The second case was a woman with POF and secondary amenorrhea reported with karyotype 45, dic (X; 22) (q22; p12). As previously mentioned, two critical regions on the X chromosome are associated with POF, Xq13.3-q21.1 and Xq21.3-q27. This patient also showed a deletion in the critical region of Xq21.3-q27, which was replaced by chromosome 22. Studies have shown that deletions are more common in the critical region of Xq21.3-q27, which was also observed in this patient [15]. There are many genes in the deleted region.

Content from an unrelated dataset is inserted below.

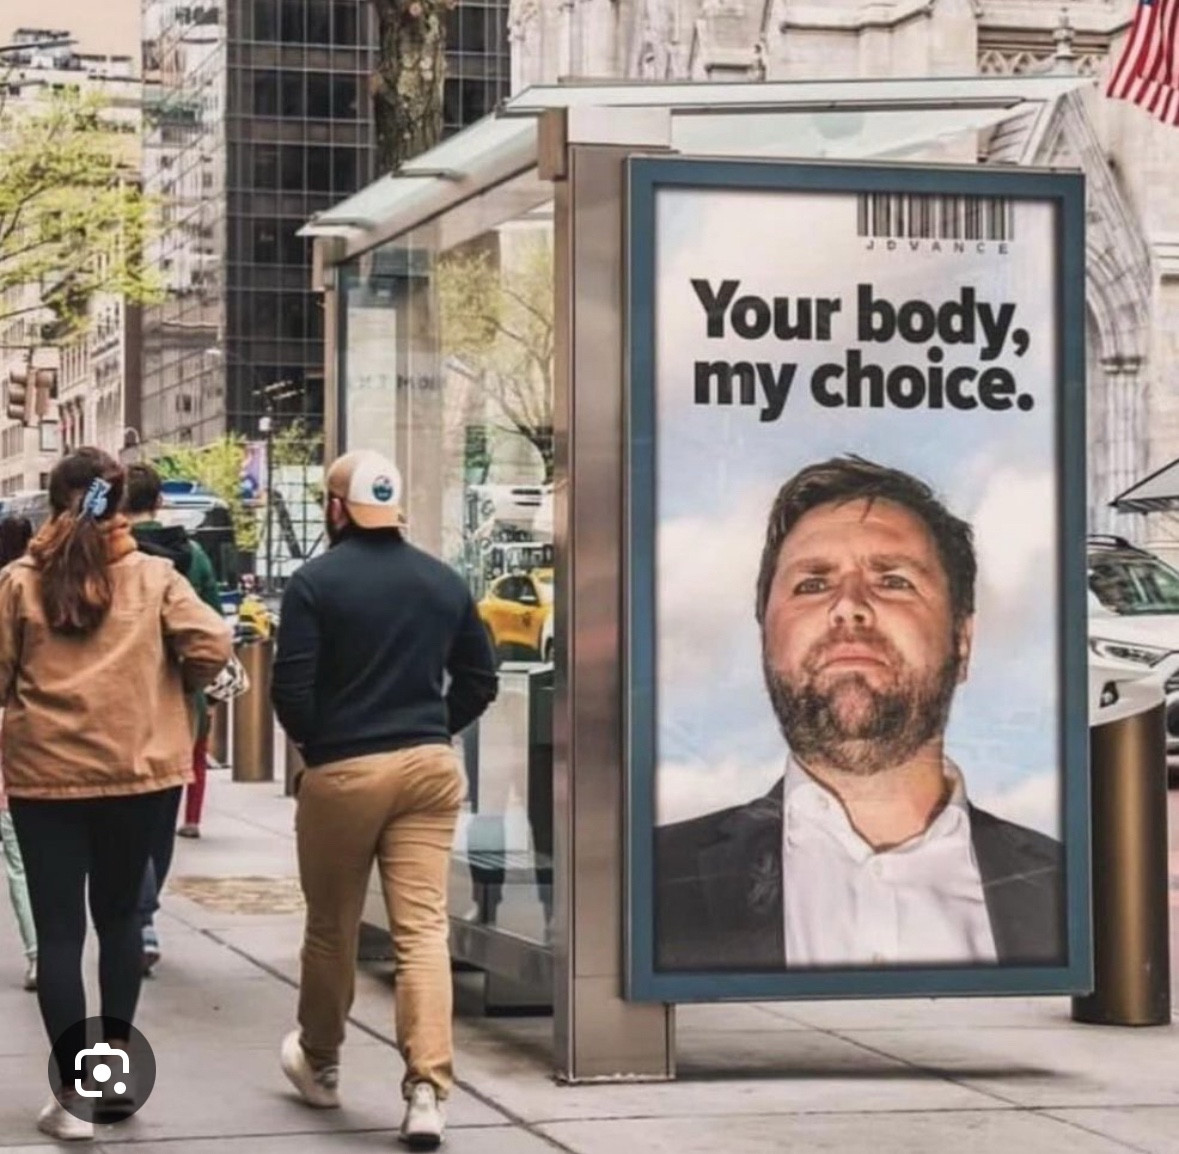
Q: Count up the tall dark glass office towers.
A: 1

The genes in the deleted region associated with POF are listed in Table 2, which can all explain the cause of POF in the patient [16].
Table 2. List of genes associated with premature ovarian failure in the Xq21 deleted region [16]

 
Conclusion
EOF is an important cause of infertility in couples, and chromosomal abnormalities are one of the most common genetic causes in EOF. Patients diagnosed with POF should preferably be subjected to precise chromosomal analysis according to ESHRE guidelines considering X chromosome and in the absence of chromosomal abnormalities, the presence of a fragment on Y chromosome and finally the presence of permutation in the FMR1 gene should be examined. Due to the effect of other factors to develop POF including infections and immune disorders, relevant tests should also be considered. However, accurate clinical examinations, history taking, and family history can help to some extent in determining the cause of EOF.
Acknowledgments: none declared.
Ethical permission: none declared.
Conflicts of interests: none declared.
Authors’ contribution: Akram Abdi (first author), writing introduction / main researcher / statistical analyst (40%); Iman Bagherizadeh (second author), assistant researcher (5%); Fateme Vand-Rajabpour, (third author), writing introduction / methodologist/ assistant researcher (10%); Yousef Shafaghati, (fourth author), assistant researcher (5%); Farkhondeh Behjati (fifth author), writing introduction / methodologist / main researcher/ statistical analyst/ writing discussion (40%)
Funding/Support: this study was supported by Sarem Cell Research Center & Medical Genetics and the Sarem Fertility and Infertility Research Center (SAFIR).